- **Data under study**:
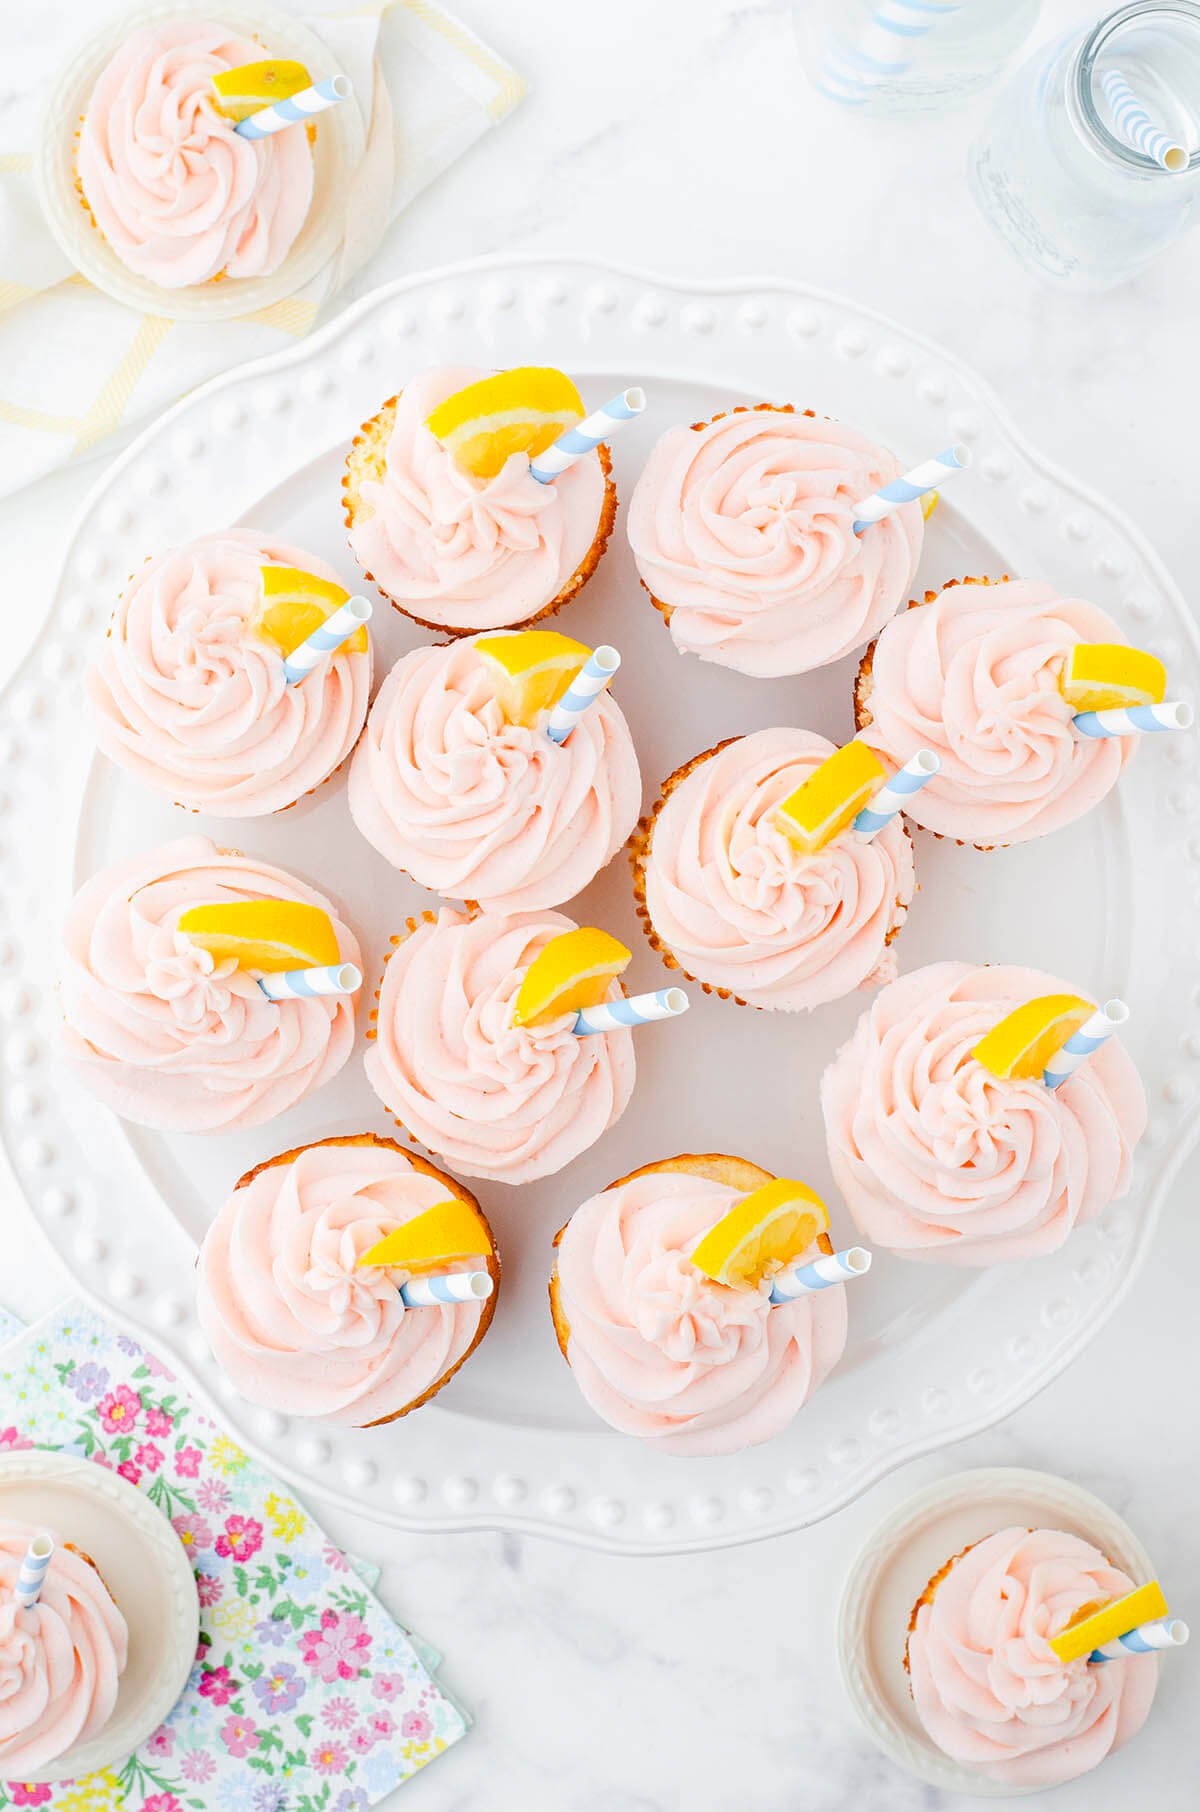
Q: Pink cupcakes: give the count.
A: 14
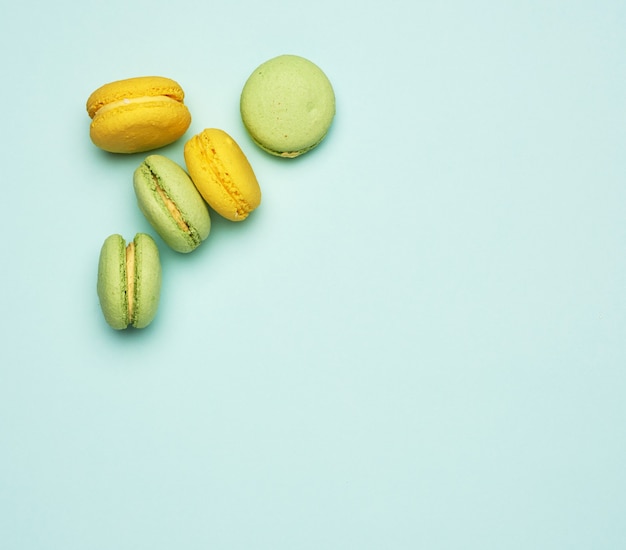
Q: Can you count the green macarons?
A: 3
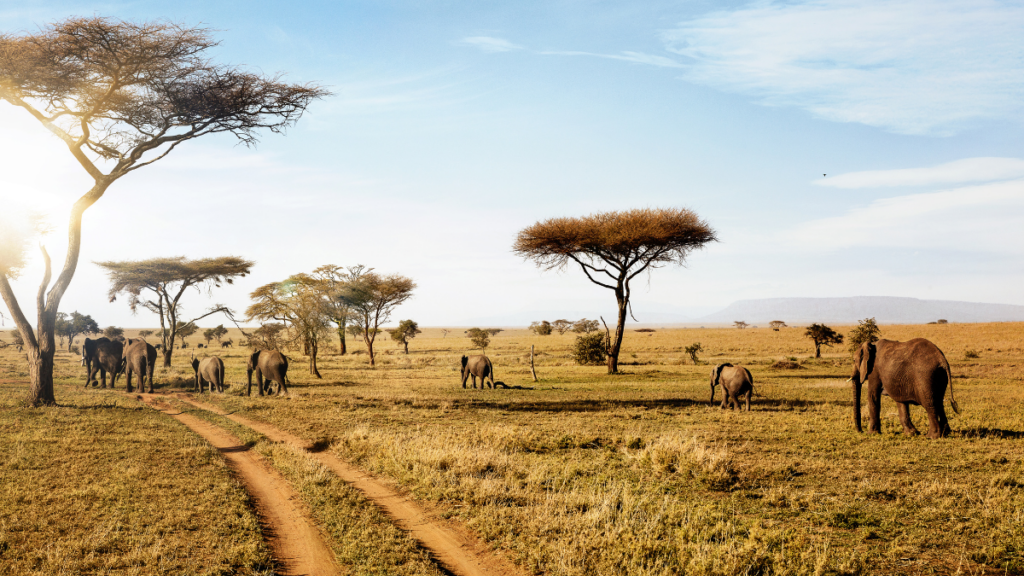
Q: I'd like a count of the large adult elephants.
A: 4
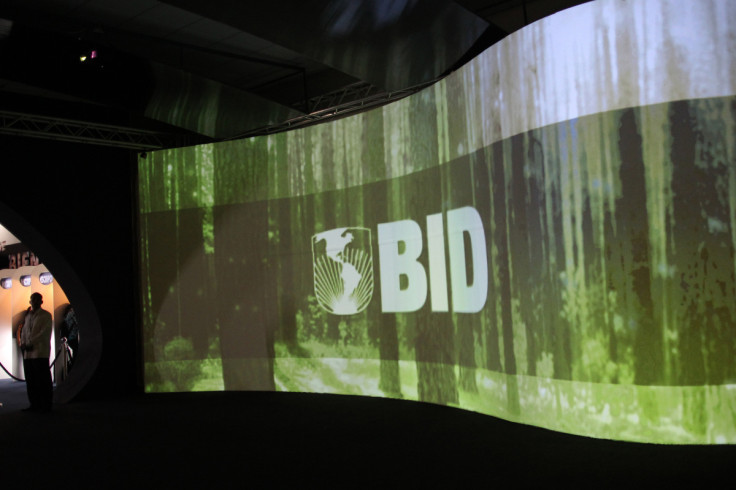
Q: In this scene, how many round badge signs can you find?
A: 3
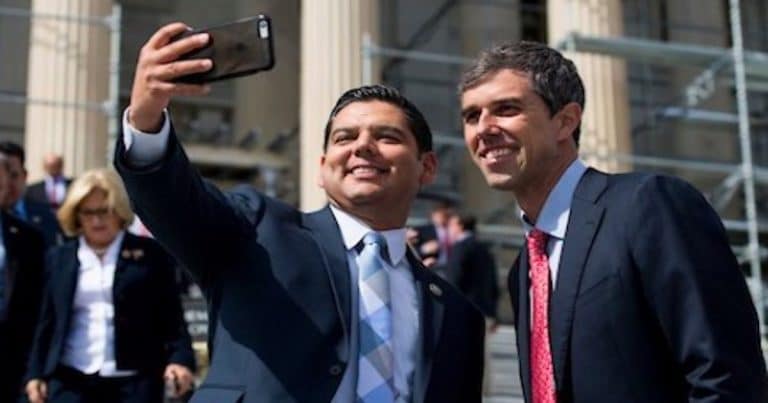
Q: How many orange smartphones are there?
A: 0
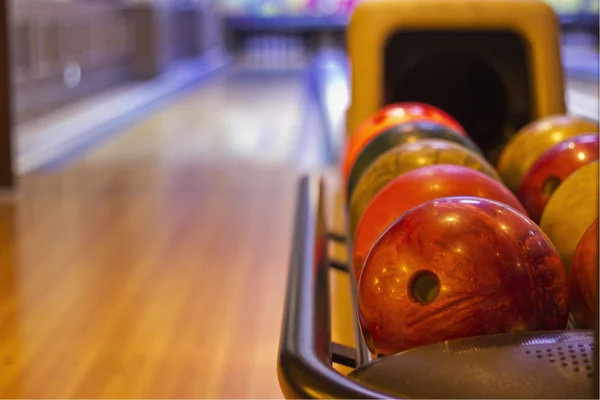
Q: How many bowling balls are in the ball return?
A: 9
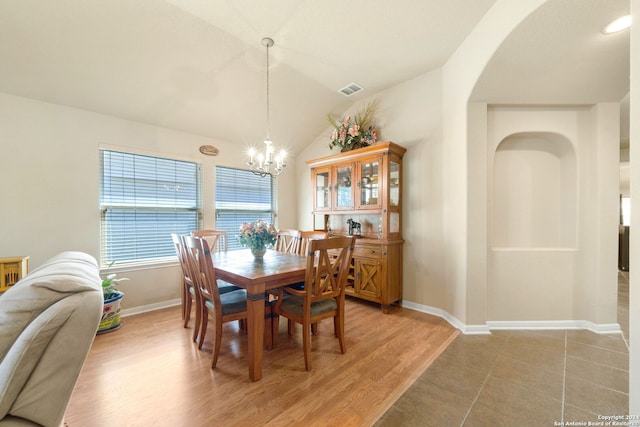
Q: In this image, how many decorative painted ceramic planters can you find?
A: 1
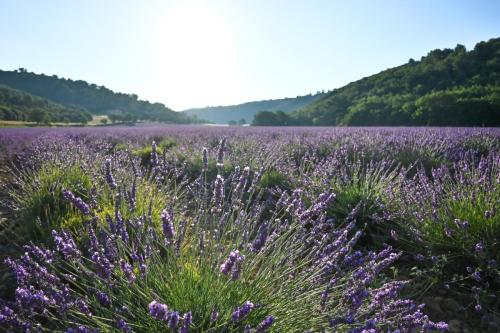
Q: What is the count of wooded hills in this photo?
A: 3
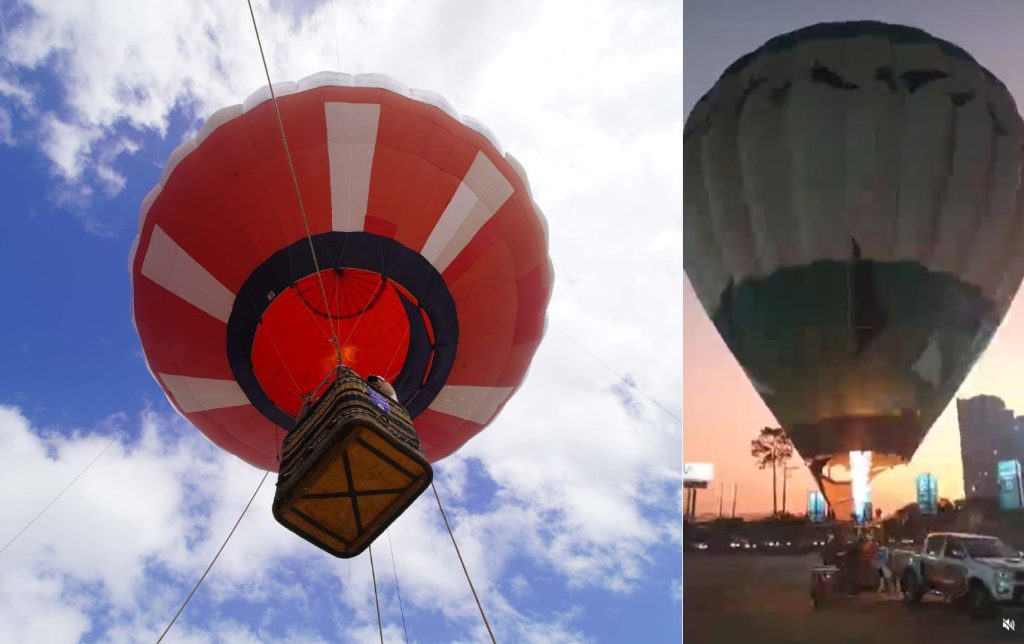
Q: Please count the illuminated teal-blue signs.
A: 3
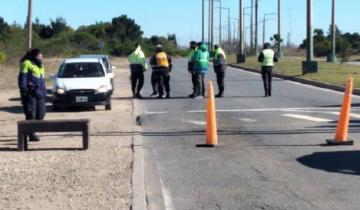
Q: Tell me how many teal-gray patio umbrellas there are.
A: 0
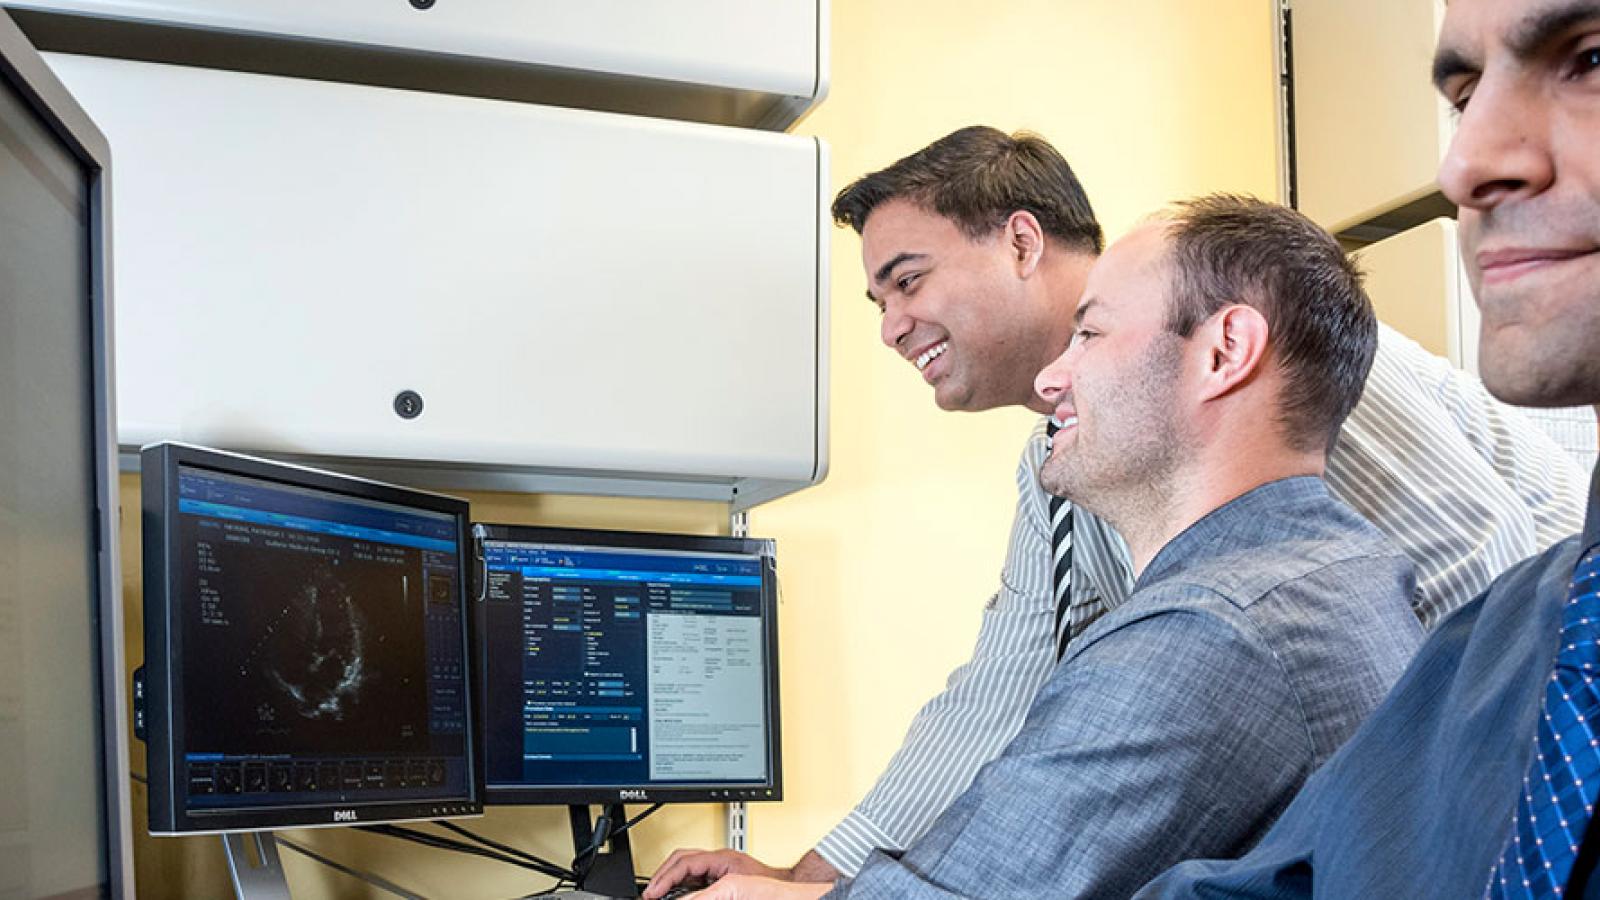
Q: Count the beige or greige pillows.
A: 0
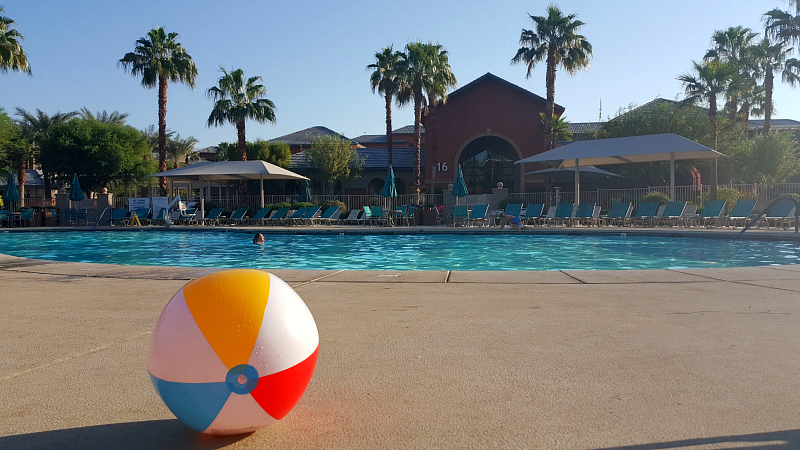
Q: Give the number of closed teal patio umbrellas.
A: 5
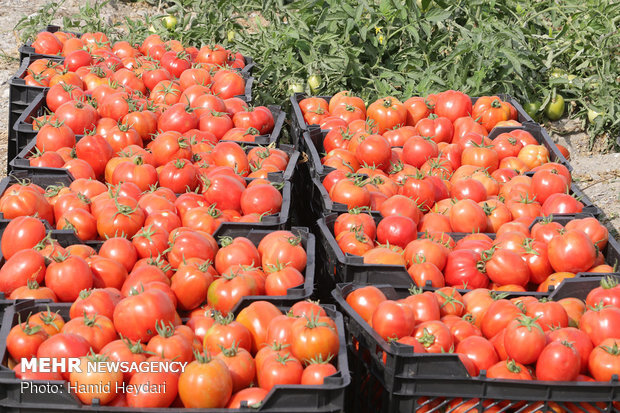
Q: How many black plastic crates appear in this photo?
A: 12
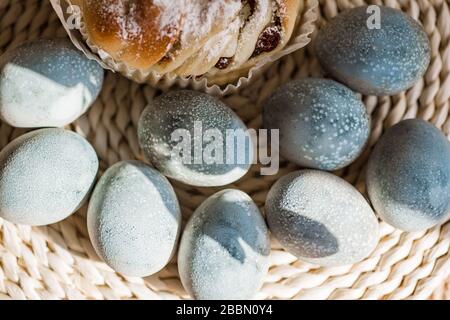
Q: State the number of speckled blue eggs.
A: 9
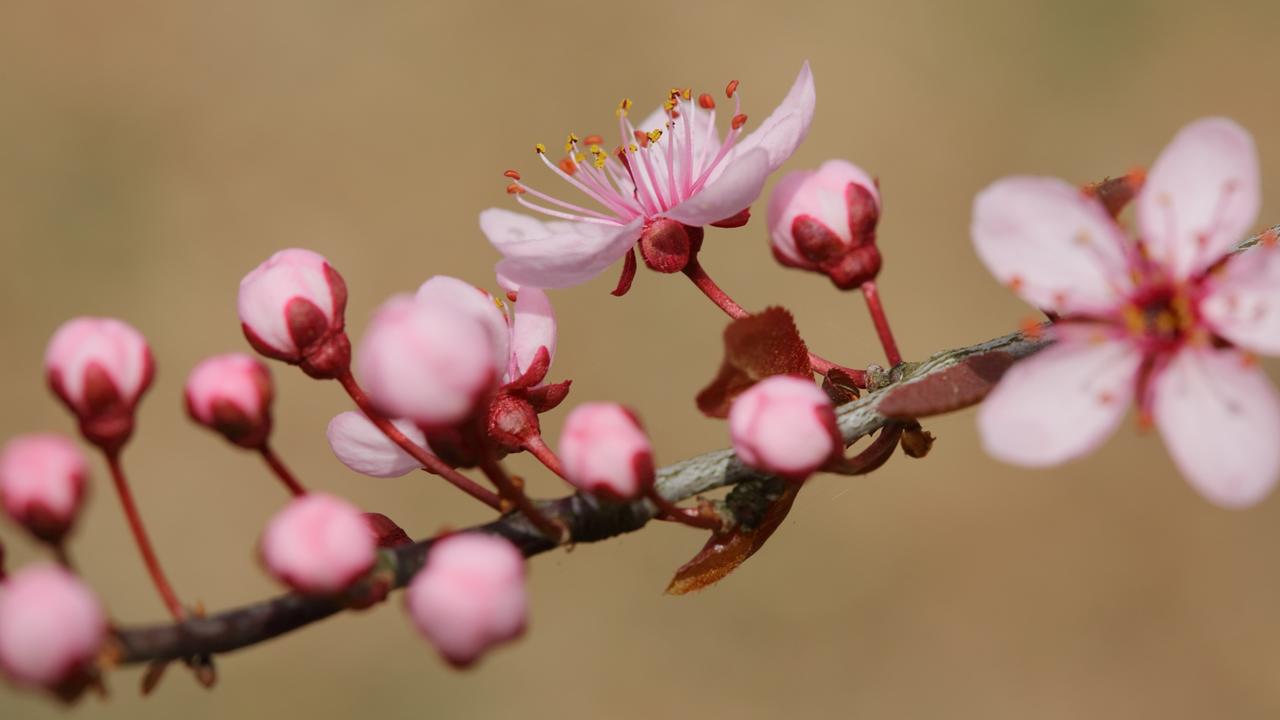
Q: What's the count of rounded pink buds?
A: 11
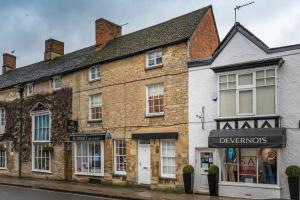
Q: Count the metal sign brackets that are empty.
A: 1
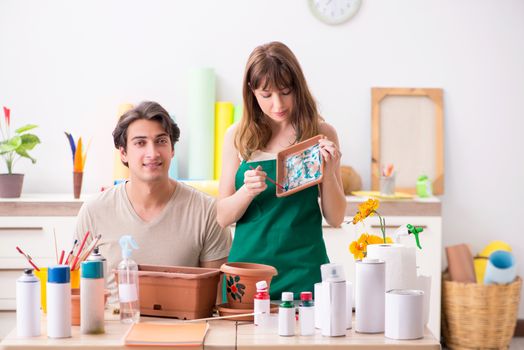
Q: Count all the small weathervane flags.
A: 0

- **What the exercise asks**: In how many lines of the data above does the word "photo" occur? Only the number is wanted.

- **Completed task**: 2